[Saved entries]
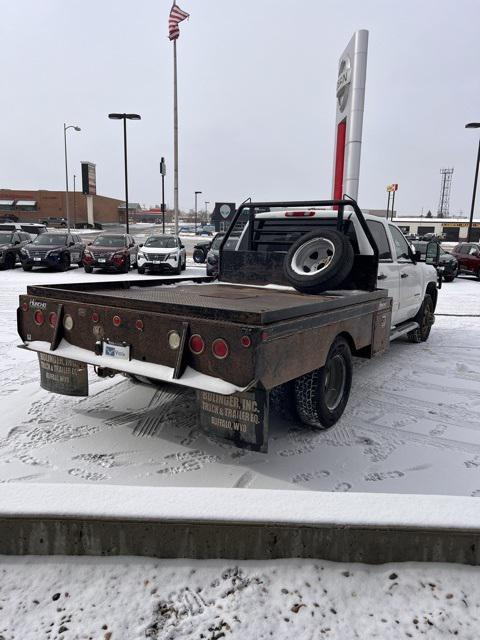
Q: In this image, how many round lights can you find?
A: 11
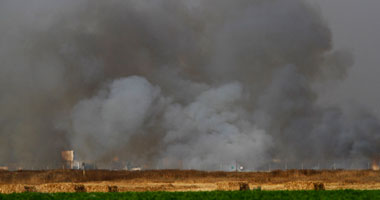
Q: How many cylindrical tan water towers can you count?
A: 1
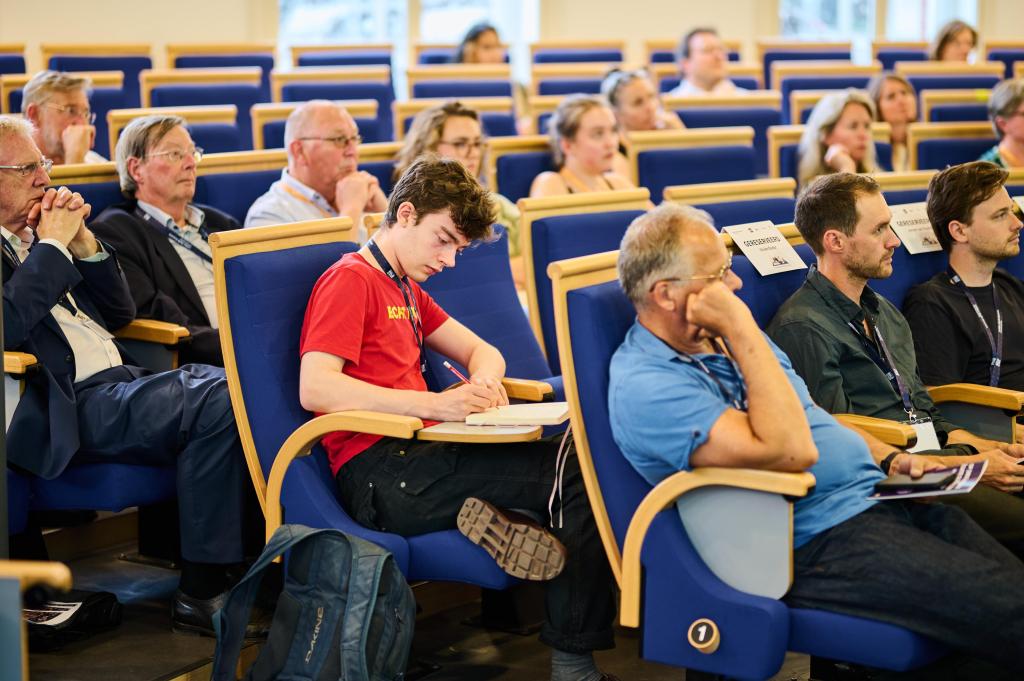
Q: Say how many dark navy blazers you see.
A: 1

...

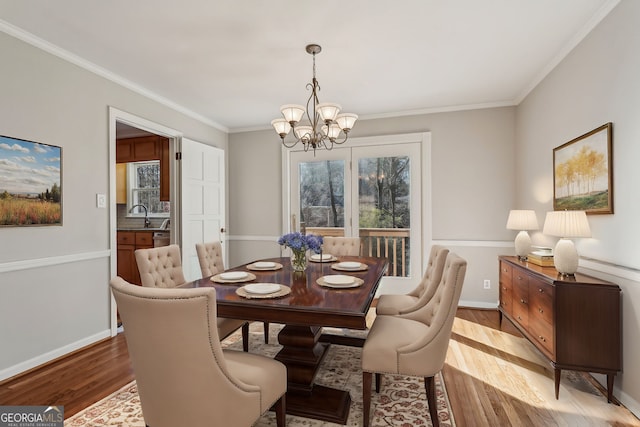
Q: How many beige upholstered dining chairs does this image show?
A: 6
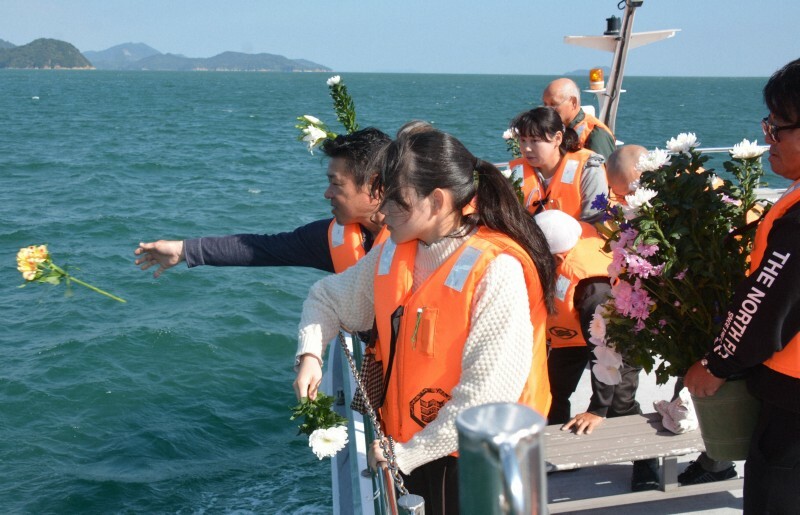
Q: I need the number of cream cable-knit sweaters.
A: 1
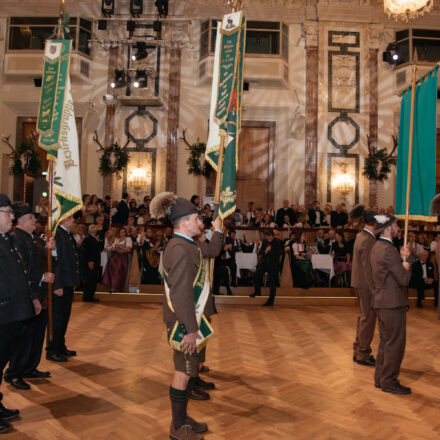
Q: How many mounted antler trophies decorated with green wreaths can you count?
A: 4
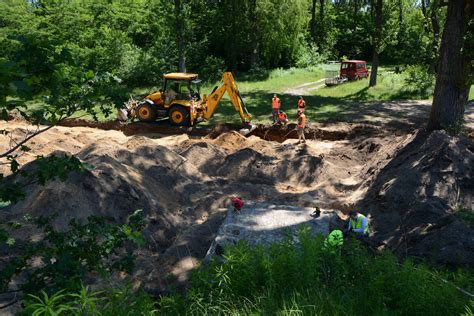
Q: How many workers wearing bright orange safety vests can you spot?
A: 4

• Work required
Only the number is wanted. Count the lines above that include the word "this".

• Exercise result
2